» **EXERCISE BRIEF**:
Would you count how many lines of the entries below include the word "helmets"? Give nothing but the number.

» **PROVIDED MATERIAL**:
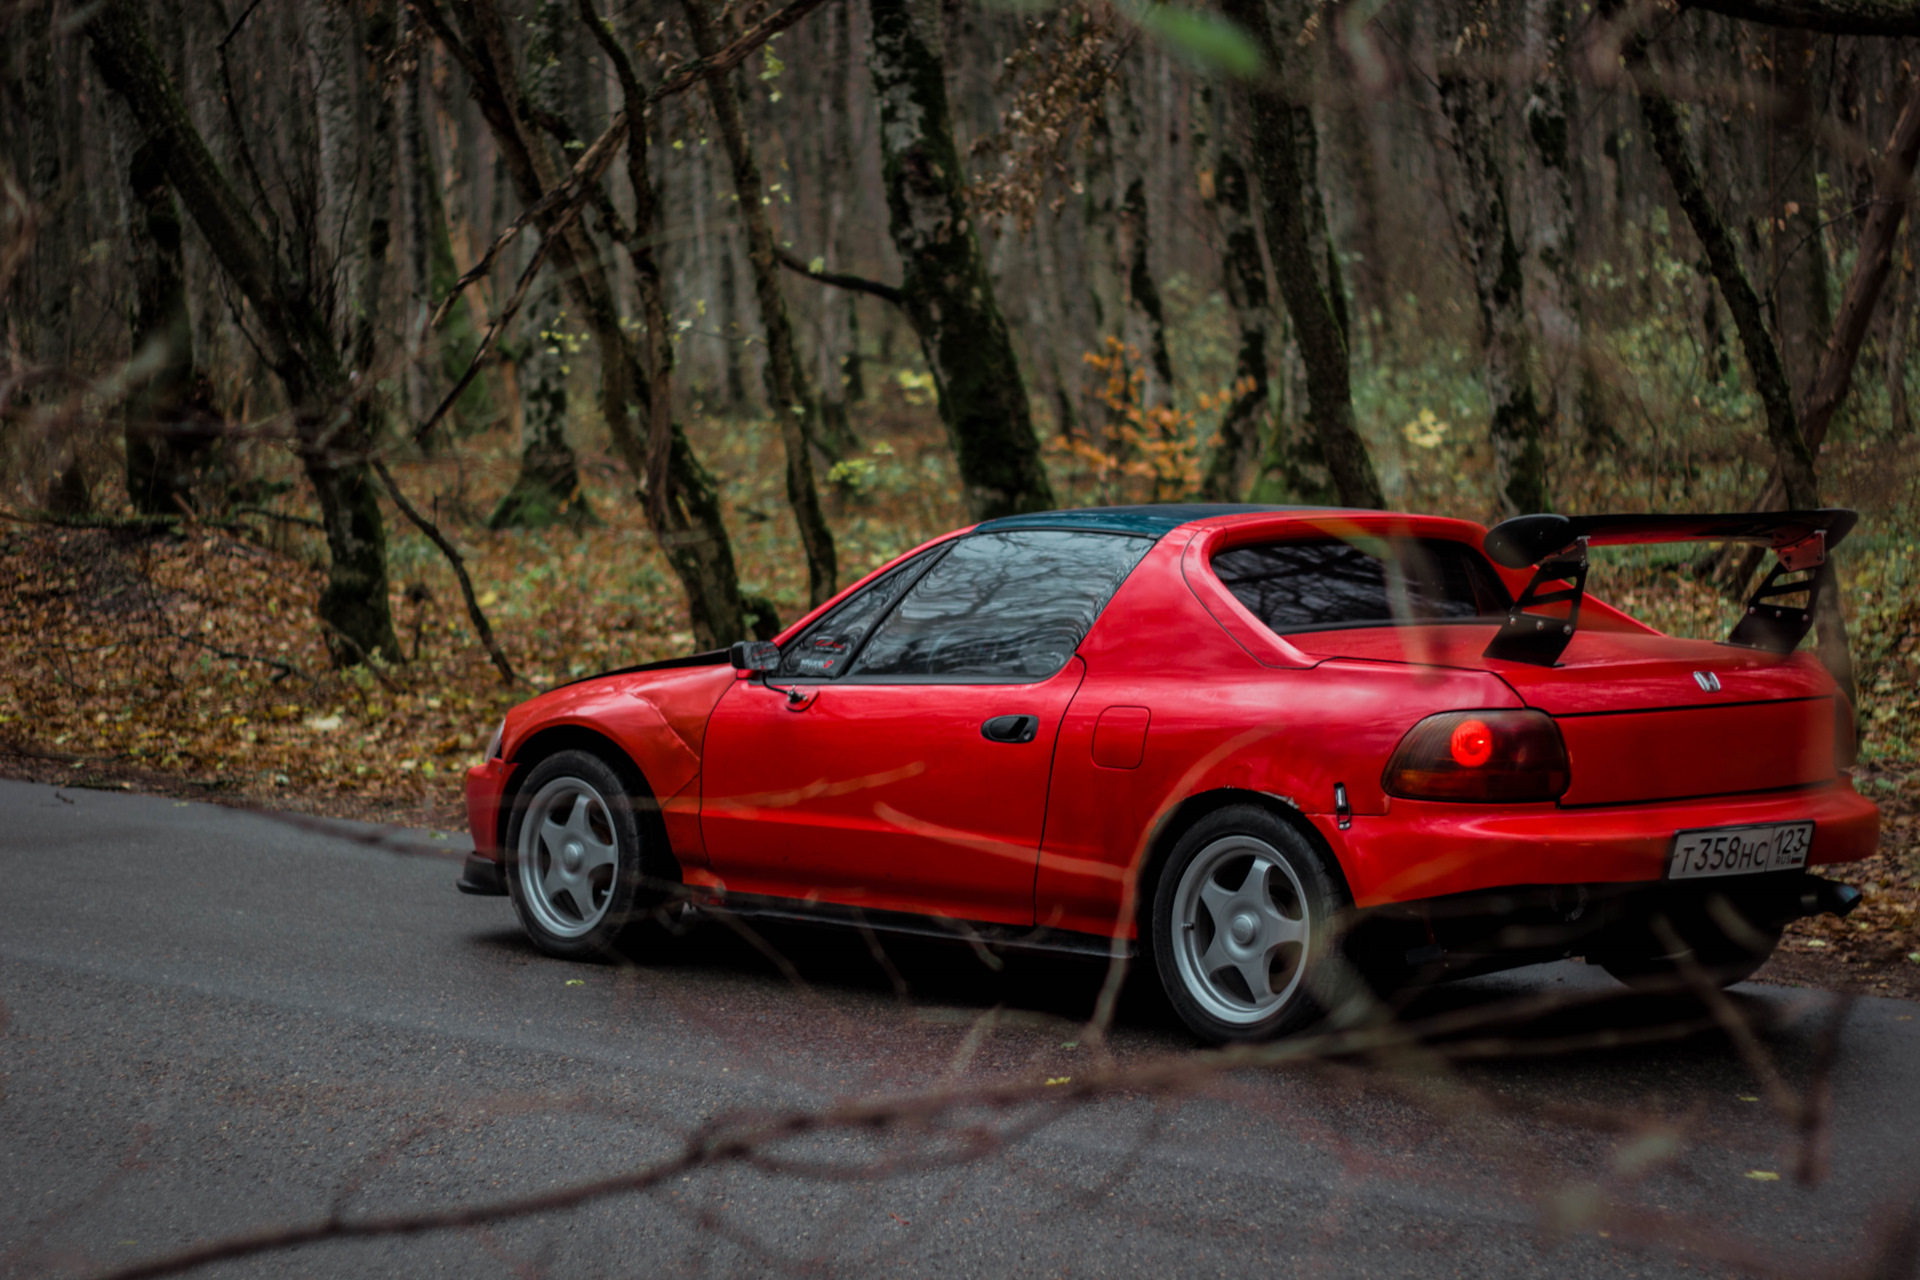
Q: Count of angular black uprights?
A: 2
---
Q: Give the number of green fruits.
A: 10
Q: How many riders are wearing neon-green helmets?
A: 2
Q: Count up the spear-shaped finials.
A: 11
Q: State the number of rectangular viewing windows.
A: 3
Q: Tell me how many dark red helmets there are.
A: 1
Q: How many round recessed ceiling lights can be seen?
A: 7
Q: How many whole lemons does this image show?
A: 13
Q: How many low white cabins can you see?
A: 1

» **SOLUTION**:
2